🤖 AI Summary
Medical imaging deep learning models are prone to shortcut learning, inadvertently or deliberately exploiting confounding metadata—such as scanner manufacturer—to degrade predictive reliability. To address this, we propose a weight-space correlation analysis method that quantifies, for the first time, a model’s *actual reliance* on confounders embedded in its representations—using cosine similarity among classification head weight vectors as an interpretable, post-hoc metric—rather than merely detecting their presence. Our approach leverages a multi-task projection framework to assess a model’s intrinsic ability to disentangle acquisition-invariant features under unbiased training conditions. Empirical evaluation on the SA-SonoNet architecture for spontaneous preterm birth (sPTB) prediction demonstrates that learned weights exhibit significant correlations with clinically meaningful variables (e.g., birth weight) while remaining decoupled from scanner-related metadata. This work introduces the first quantitative, interpretable diagnostic tool for shortcut learning in medical AI, advancing model trustworthiness and clinical deployability.
📝 Abstract
Deep learning models in medical imaging are susceptible to shortcut learning, relying on confounding metadata (e.g., scanner model) that is often encoded in image embeddings. The crucial question is whether the model actively utilizes this encoded information for its final prediction. We introduce Weight Space Correlation Analysis, an interpretable methodology that quantifies feature utilization by measuring the alignment between the classification heads of a primary clinical task and auxiliary metadata tasks.

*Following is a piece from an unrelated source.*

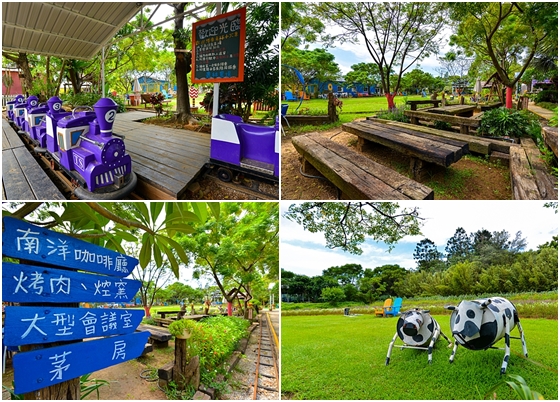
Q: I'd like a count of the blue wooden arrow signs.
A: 4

We first validate our method by successfully detecting artificially induced shortcut learning. We then apply it to probe the feature utilization of an SA-SonoNet model trained for Spontaneous Preterm Birth (sPTB) prediction. Our analysis confirmed that while the embeddings contain substantial metadata, the sPTB classifier's weight vectors were highly correlated with clinically relevant factors (e.g., birth weight) but decoupled from clinically irrelevant acquisition factors (e.g. scanner). Our methodology provides a tool to verify model trustworthiness, demonstrating that, in the absence of induced bias, the clinical model selectively utilizes features related to the genuine clinical signal.